**Task statement**
Exact copies of the line with "Q: Give a count of the tulip" and of all lines after it through the end of the entries are required, and no other lines.

**Dataset extract**

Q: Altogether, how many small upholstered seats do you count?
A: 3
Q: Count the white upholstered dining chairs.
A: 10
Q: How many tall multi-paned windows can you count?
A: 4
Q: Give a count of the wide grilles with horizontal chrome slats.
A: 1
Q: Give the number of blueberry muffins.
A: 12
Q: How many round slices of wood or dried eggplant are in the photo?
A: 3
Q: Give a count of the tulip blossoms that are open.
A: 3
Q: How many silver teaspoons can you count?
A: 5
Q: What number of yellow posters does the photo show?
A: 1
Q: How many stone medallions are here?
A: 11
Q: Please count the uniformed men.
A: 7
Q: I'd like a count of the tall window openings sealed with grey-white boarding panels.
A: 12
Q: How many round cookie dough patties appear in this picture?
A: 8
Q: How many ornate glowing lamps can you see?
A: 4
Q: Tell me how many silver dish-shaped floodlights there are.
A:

**Task response**
Q: Give a count of the tulip blossoms that are open.
A: 3
Q: How many silver teaspoons can you count?
A: 5
Q: What number of yellow posters does the photo show?
A: 1
Q: How many stone medallions are here?
A: 11
Q: Please count the uniformed men.
A: 7
Q: I'd like a count of the tall window openings sealed with grey-white boarding panels.
A: 12
Q: How many round cookie dough patties appear in this picture?
A: 8
Q: How many ornate glowing lamps can you see?
A: 4
Q: Tell me how many silver dish-shaped floodlights there are.
A:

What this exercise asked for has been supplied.